## WORK INSTRUCTION
This exercise requires an exact copy of each line from the one containing "Q: Count all the small" down to the last line below.

*** RECORDS SHOWN ***

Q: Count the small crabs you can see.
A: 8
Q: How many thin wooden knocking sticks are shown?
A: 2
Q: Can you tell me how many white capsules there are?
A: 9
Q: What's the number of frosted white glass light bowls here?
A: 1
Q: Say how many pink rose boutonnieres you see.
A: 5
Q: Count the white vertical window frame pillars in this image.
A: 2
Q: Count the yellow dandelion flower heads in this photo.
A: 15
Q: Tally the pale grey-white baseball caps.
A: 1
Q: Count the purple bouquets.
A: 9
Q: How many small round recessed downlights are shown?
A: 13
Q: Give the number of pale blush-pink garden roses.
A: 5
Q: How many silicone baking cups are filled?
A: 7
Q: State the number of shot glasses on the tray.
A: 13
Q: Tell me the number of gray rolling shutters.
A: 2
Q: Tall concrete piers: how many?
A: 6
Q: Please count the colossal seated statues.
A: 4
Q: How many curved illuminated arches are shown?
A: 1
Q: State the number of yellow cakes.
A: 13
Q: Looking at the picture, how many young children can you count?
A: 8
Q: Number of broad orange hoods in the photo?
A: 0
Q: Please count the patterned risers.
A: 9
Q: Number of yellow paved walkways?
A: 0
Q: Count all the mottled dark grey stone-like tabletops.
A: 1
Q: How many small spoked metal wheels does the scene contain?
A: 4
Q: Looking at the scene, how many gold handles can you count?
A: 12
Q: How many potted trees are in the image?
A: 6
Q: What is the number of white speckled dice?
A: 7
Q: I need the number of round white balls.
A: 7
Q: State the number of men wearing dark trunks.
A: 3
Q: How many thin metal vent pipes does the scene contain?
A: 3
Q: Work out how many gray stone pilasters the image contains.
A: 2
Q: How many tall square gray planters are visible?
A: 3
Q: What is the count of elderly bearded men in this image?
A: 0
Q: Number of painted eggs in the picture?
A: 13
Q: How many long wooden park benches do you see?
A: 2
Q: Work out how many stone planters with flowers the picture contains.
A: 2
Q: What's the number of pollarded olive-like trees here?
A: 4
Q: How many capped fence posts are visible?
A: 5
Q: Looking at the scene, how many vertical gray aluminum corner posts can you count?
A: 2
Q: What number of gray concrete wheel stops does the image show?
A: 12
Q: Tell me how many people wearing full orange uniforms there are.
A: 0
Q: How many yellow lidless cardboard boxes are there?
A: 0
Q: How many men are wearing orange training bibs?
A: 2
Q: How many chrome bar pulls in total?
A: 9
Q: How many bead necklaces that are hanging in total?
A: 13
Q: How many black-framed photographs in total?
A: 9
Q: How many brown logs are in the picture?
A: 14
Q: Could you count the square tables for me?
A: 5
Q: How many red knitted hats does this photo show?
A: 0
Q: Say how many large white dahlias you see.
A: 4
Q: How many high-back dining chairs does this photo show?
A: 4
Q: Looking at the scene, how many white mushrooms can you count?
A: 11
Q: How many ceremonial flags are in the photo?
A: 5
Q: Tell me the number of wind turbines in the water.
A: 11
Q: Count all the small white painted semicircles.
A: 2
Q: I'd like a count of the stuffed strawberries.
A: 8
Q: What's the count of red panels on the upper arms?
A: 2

***

## RESULT
Q: Count all the small white painted semicircles.
A: 2
Q: I'd like a count of the stuffed strawberries.
A: 8
Q: What's the count of red panels on the upper arms?
A: 2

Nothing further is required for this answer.